She wrenched the dagger out, causing Davoren's eyes to water, and raised it before his face. His dark blood mingled with an amber jelly smeared along the blade. Then she reached down and pulled out the vial of poison, to wave it in front of his face.

"I carry more of this than you might think. If you try something like that again-if you even think it-I'll pump you so full of venom you'll be able to do nothing but lie helpless while the vermin of this hellhole start with your eyes and work their way toward your brain." Her eyes bored holes into his face. "How does that sound, Lord Hellsheart, servant of Asmodeus?"

Davoren could do nothing but stare daggers at her. She saw a touch of pain in his eyes, and she took it for fear. So he was just a bully.

"Remember," she said. "You betray us again, and I won't bury you."

The warlock kept silent. He could speak again, but he could barely move, Twilight knew. She left him then, and Davoren could not follow.

"Twilight?" his voice floated after her. It was pained-broken. "Twilight!"

She rounded the corner, losing sight of the half-paralyzed warlock. Try as he might, Twilight knew that he could not catch up, not for a while. Long enough, hopefully, to make her point sink home, like a finely crafted blade between a certain pair of ribs.
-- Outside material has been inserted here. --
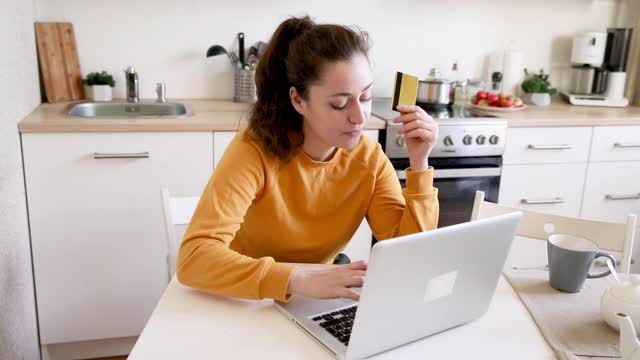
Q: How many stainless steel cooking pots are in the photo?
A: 1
Twilight shook her head to clear the image. One could dream.

Davoren's despairing cries echoed as she went farther down the tunnel, just loud enough for her to hear, but not for the others to do so.

"Twilight!" he shouted. "Come back here! Don't leave me alone like this! Help! Please! He-" Then the sound faded. He would catch up.

Probably.

Twilight's grin widened.

When Twilight found her, Taslin was sitting alone, in a chamber far from the others. Wrapped in a grimlock cloak, her acid-eaten armor removed, the priestess sat with knees pulled up to her chin. She was on the edge of a chasm in a great chamber where many sewer passages met. The place probably smelled foul centuries before, when waste flowed through the sewers, but the cool emptiness of the deep underground had replaced it. Only a slight mustiness hinted at the filth that filled these halls in an era long dead.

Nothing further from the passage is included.